Source data section start
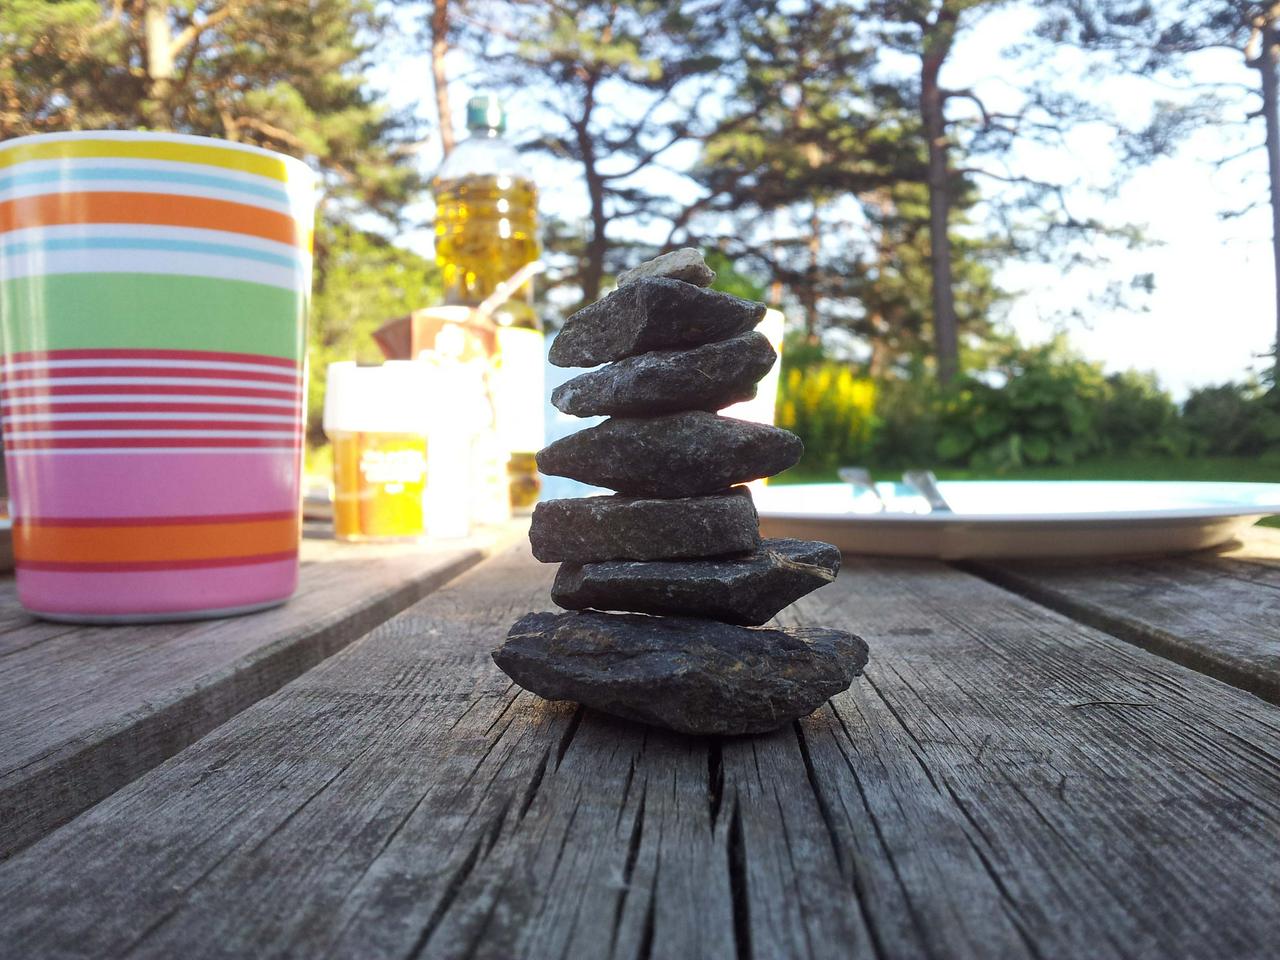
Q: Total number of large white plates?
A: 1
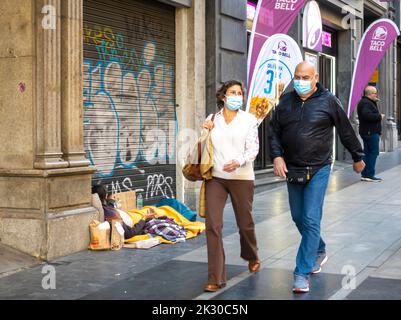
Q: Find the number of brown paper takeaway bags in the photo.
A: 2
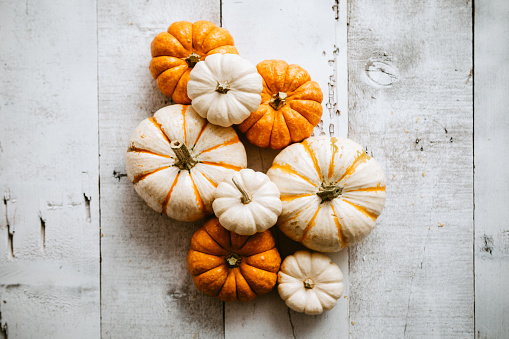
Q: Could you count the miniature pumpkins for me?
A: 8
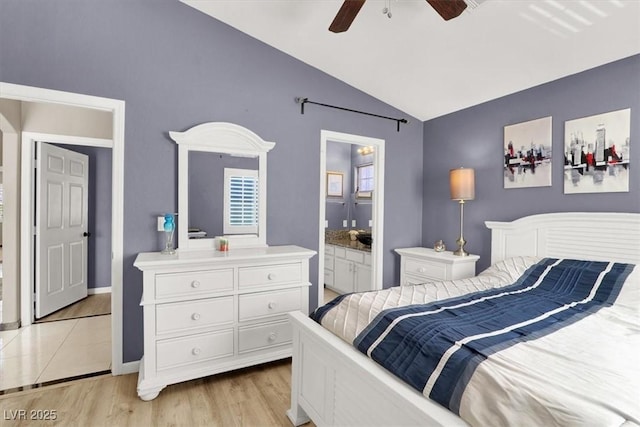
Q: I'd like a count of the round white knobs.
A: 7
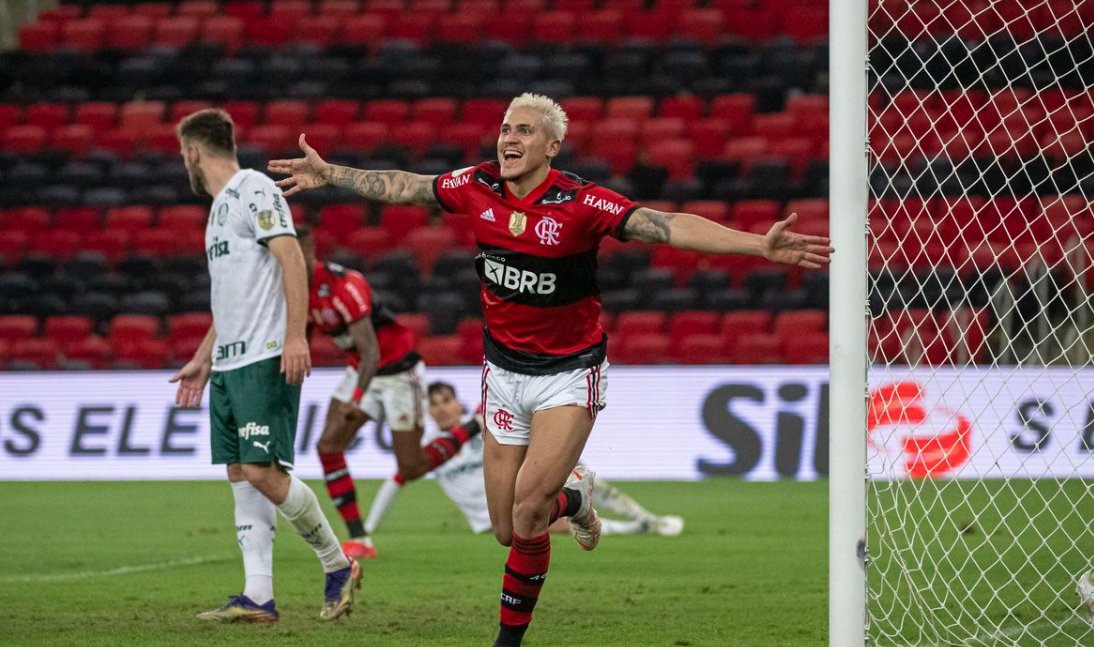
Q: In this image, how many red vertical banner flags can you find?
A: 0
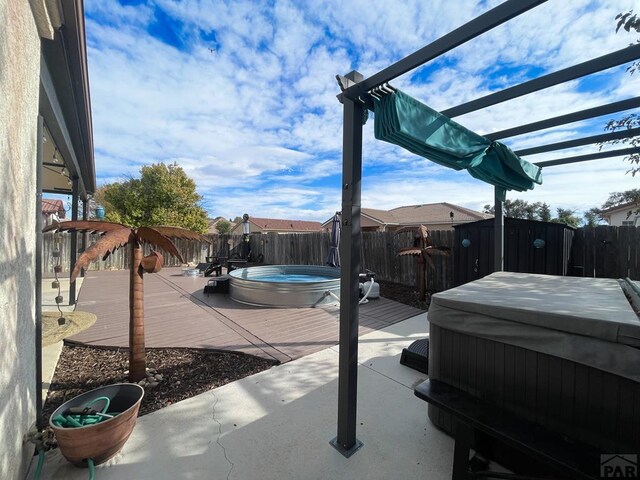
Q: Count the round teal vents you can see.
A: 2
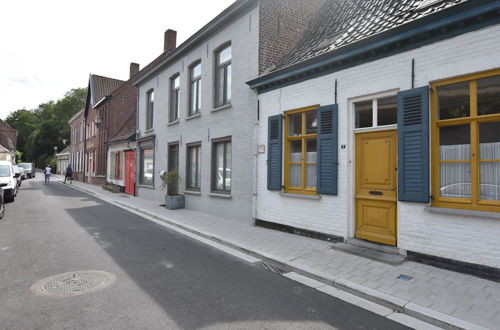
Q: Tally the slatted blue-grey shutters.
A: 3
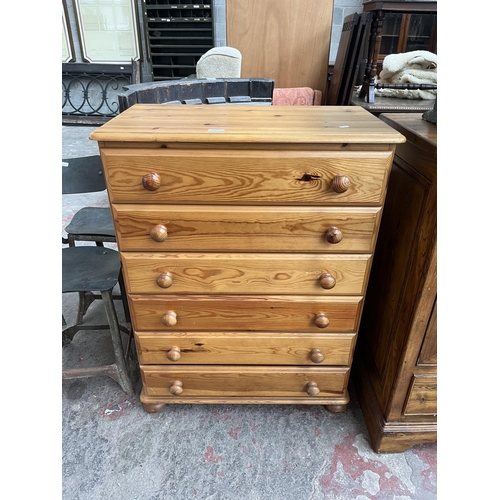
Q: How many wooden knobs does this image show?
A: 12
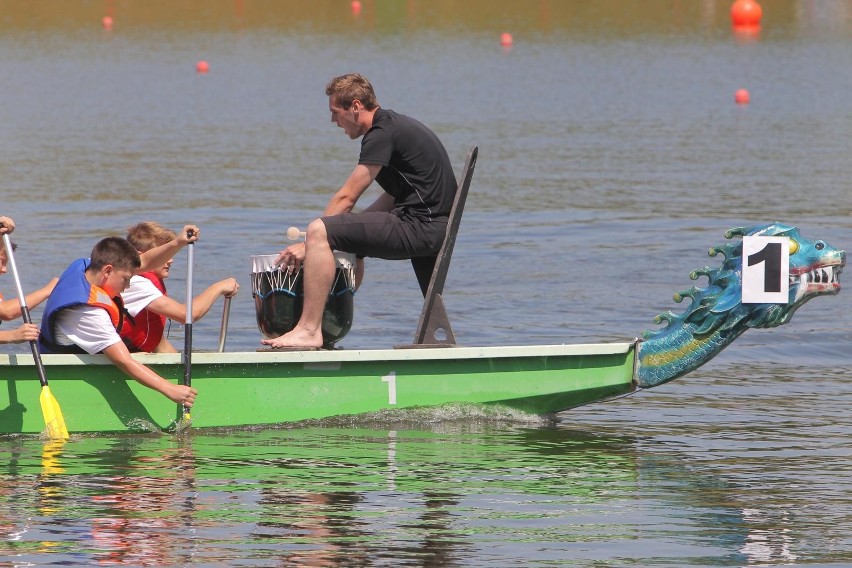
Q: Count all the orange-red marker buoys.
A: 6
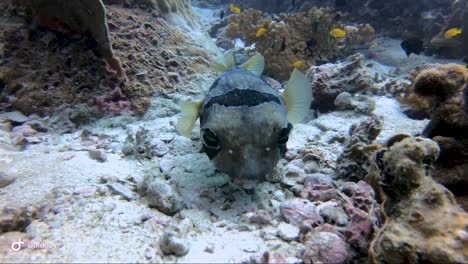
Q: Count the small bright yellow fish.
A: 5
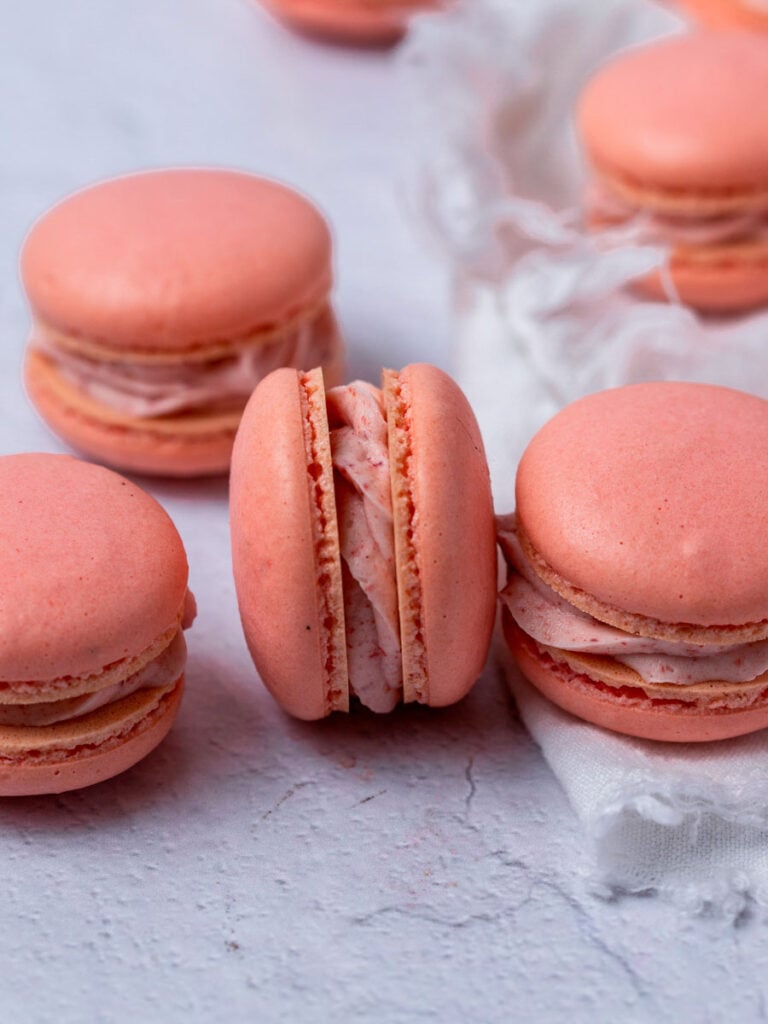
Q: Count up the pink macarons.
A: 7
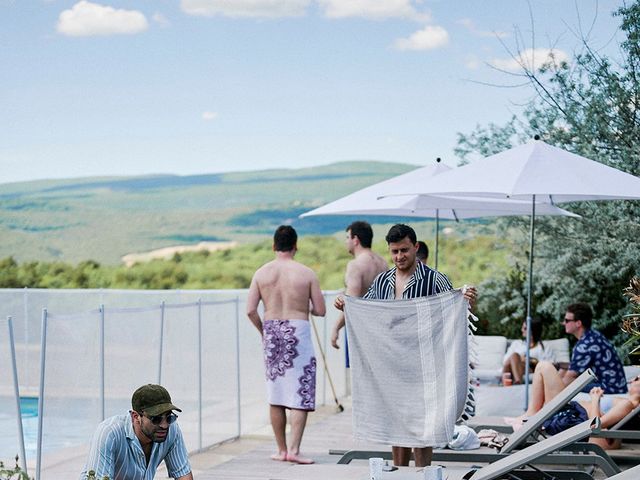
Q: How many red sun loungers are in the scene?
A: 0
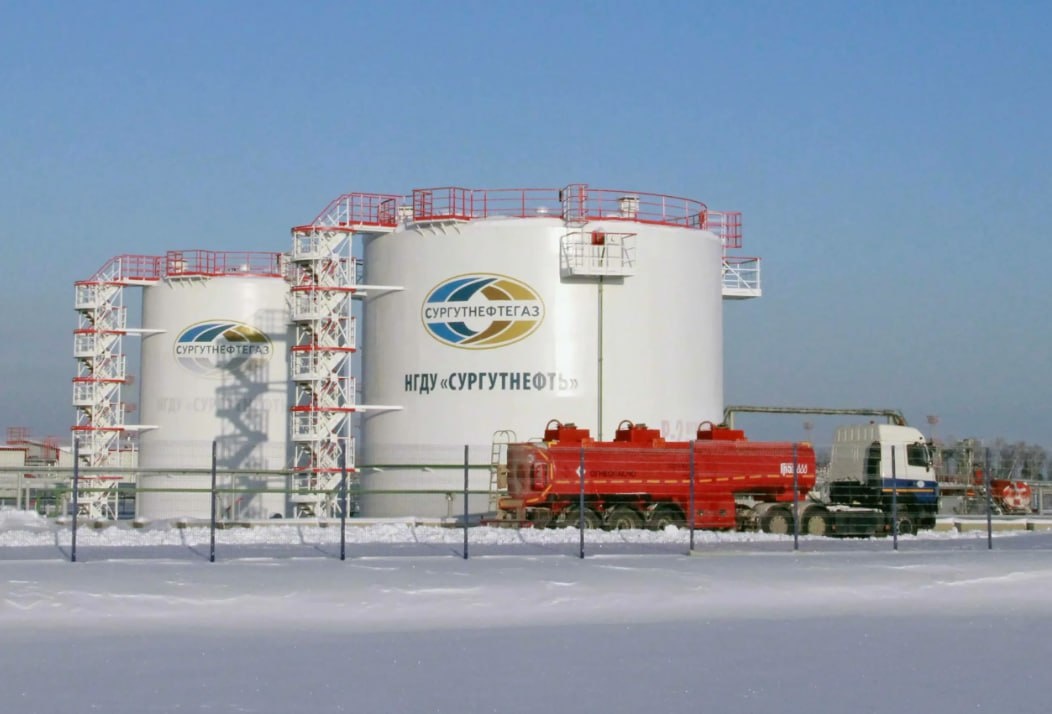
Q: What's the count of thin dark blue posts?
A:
Source data section end
• Your goal
The number of lines in the data that hold "white" must be the entire answer.

• Expected answer
2